Data for analysis →
+ + + + +

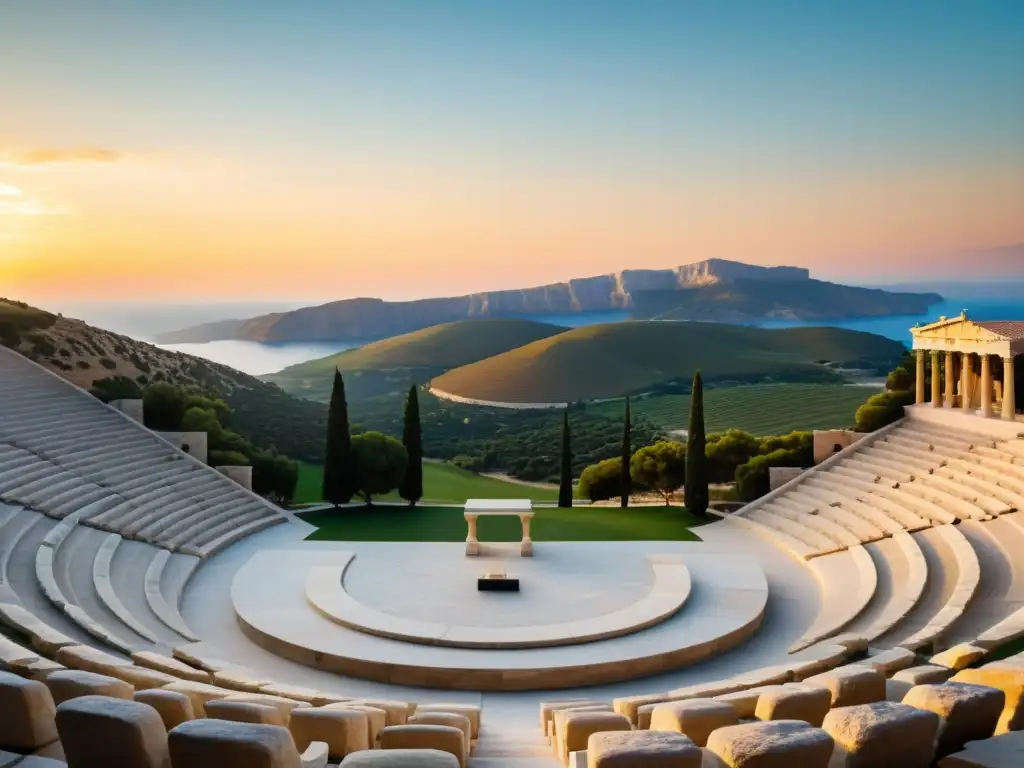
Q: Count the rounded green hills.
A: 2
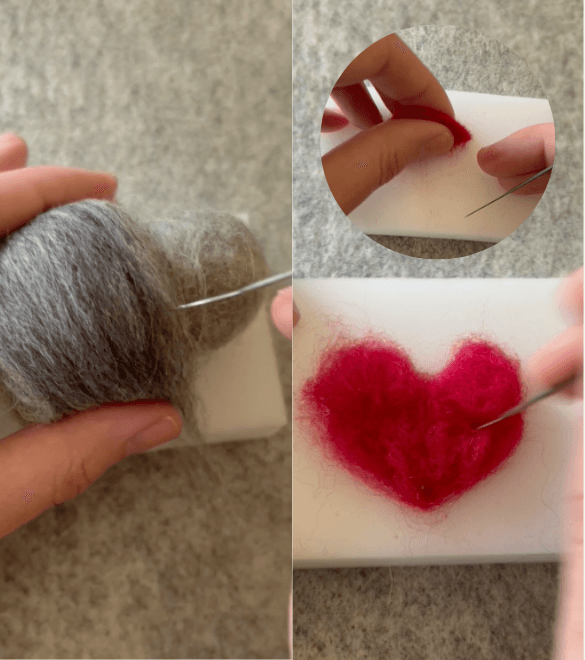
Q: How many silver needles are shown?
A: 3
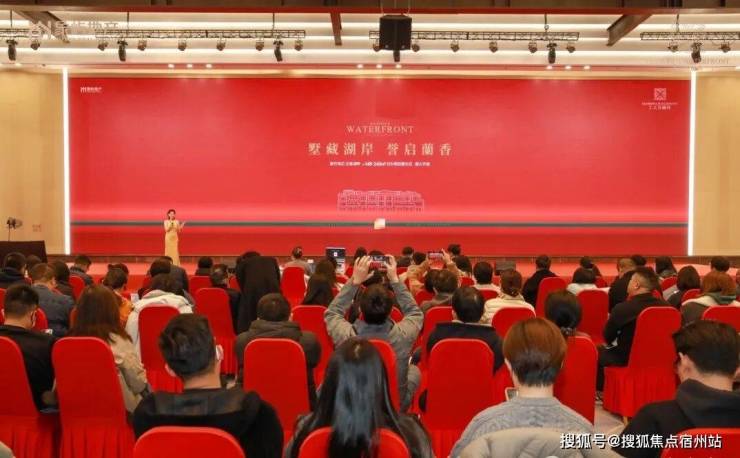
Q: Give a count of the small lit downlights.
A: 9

+ + + + +

Work task → Please output every record above exactly as written, leaving out the pictures.

Expected answer →
Q: Count the rounded green hills.
A: 2
Q: How many silver needles are shown?
A: 3
Q: Give a count of the small lit downlights.
A: 9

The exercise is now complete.